In the absence of specialized hardware, the next best thing may be to use a virtual machine. This is a common approach to the implementation of symbolic languages. A virtual machine provides a low level abstraction of the actual hardware and provides a portable base for implementing a language (and more recently, entire operating systems) across various target architectures. The level of abstraction provided by the virtual machine depends on the needs of the implementor, but generally speaking, the higher the level of abstraction, the less it remains a virtual machine and the more it becomes a native implementation of the language2.2. DSI's virtual machine is quite low level, with registers and instructions that would have close correspondence to those on the target machine, as opposed to intermediate-level instructions that would be further compiled, such as in [FM90].
The special needs of a language or its computation model are often distilled into specific features or instructions in the virtual machine to facilitate and accelerate execution.
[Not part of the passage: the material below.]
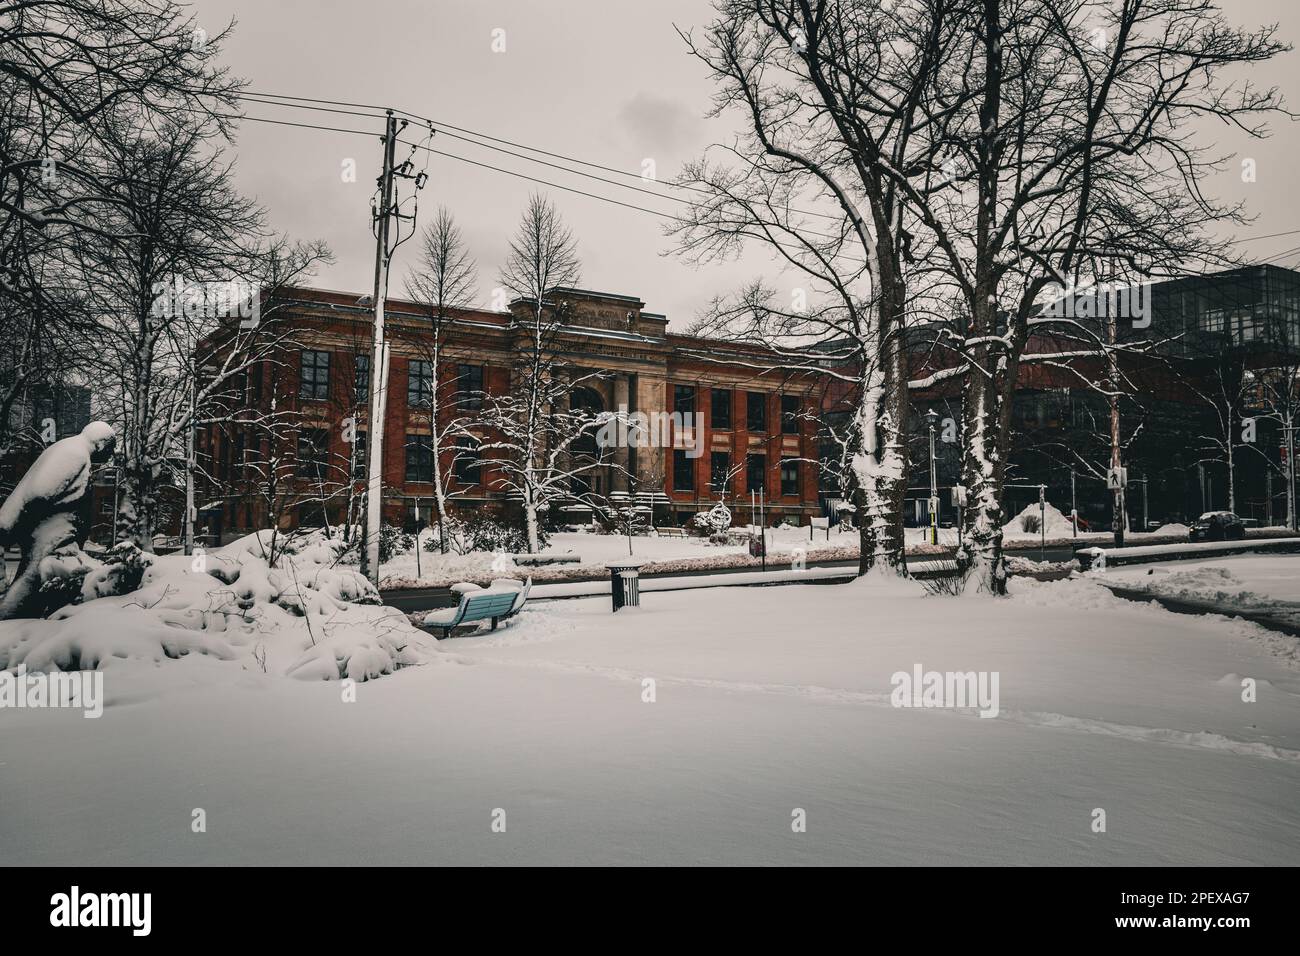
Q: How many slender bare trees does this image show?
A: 2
This aspect of the virtual machine approach can identify architecture support that would be useful for accelerating language execution on actual hardware [Tra84,Veg84]. For example, dynamic tag-checking has long been considered a prime candidate for hardware support of Lisp programs [SH91]. Such a feature would be a relatively minor enhancement to current microprocessor designs. By some estimates it could increase performance of Lisp programs by as much as 35 percent, at a cost of an additional 2 percent of CPU logic [Joh90]. By analyzing the design of DSI's virtual machine we can determine those architecture features that would accelerate the execution of fine-grained parallel symbolic programs; in particular, programs based on the suspending construction model of execution. We describe the virtual machine in terms of its components: the register model, memory interface, instruction set, exception handling mechanism, and processor interconnection network. This provides a basis for comparison against their counterparts in current architectures.
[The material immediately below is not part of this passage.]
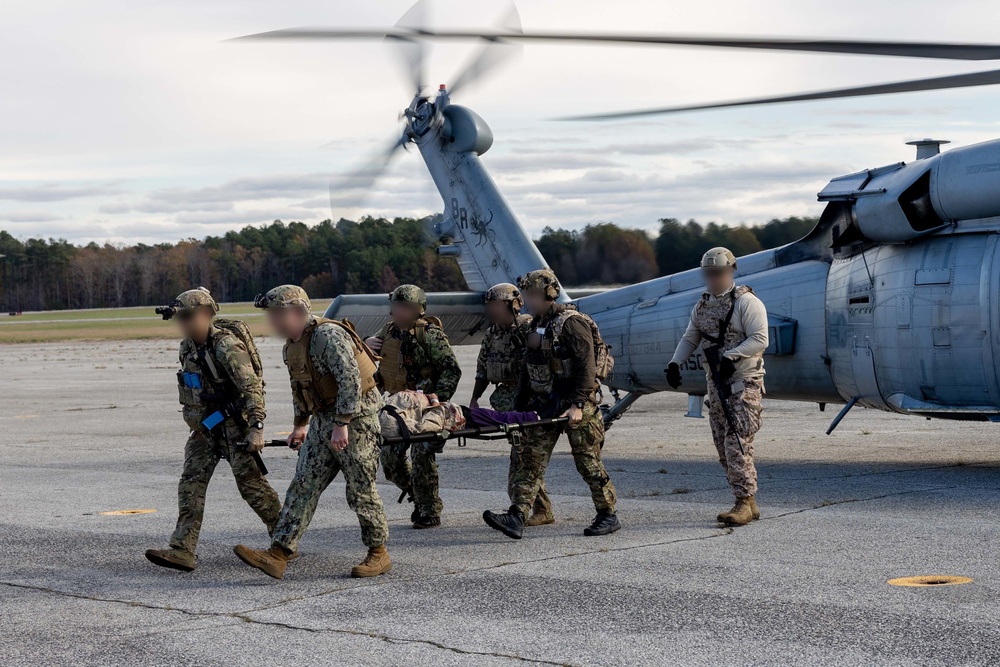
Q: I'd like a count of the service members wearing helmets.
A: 6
Some of the important issues surrounding the design of the virtual machine are:
An important issue in parallel architecture design is the processor-memory interconnection model. Designs fall into two categories: shared or distributed memory. Although there are certainly examples of distributed symbolic language implementations, they are the exception rather than the norm. The extensive sharing relationships of most heap-oriented reduction models make a strong argument in favor of true shared memory. Lazy languages promote even more sharing, which further tips the scales toward shared memory. Thus we can assume shared memory, but that still leaves a lot of room for design variations.
We distinguish between two shared memory designs: one in which accesses to memory from any processor have constant time (disregarding interprocessor contention and caching) and one that does not. Multiprocessor architectures using the latter type are called Non-Uniform Memory Access (NUMA) designs [AG94]. NUMA architectures are generally more scalable, since they are designed using a many processor-to-many memory network [LD88] as opposed to several processors attached to one or more memory banks on a bus, which limits scalability due to bandwidth limitations. DSI's kernel is designed to handle both types of architecture.
Symbolic languages have to reimplement their own resource management kernel because operating systems oriented toward traditional languages do not adequately address the resource management needs of symbolic languages. The differences can be summed up along memory, process and device management lines:
The traditional implementation of a kernel is a protected layer of code underlying every process that is accessed by a function call-type interface; data is passed between user process and kernel on the stack. Modern microkernels are a stripped down version of the kernel providing just the essential resource management described above, relegating all other services to external implementation (sort of a RISC-like minimalist philosophy applied to operating system design). In addition, these microkernels are often implemented as a separate process rather than in the traditional approach described above. Programs interact with the kernel through a form of interprocess communication.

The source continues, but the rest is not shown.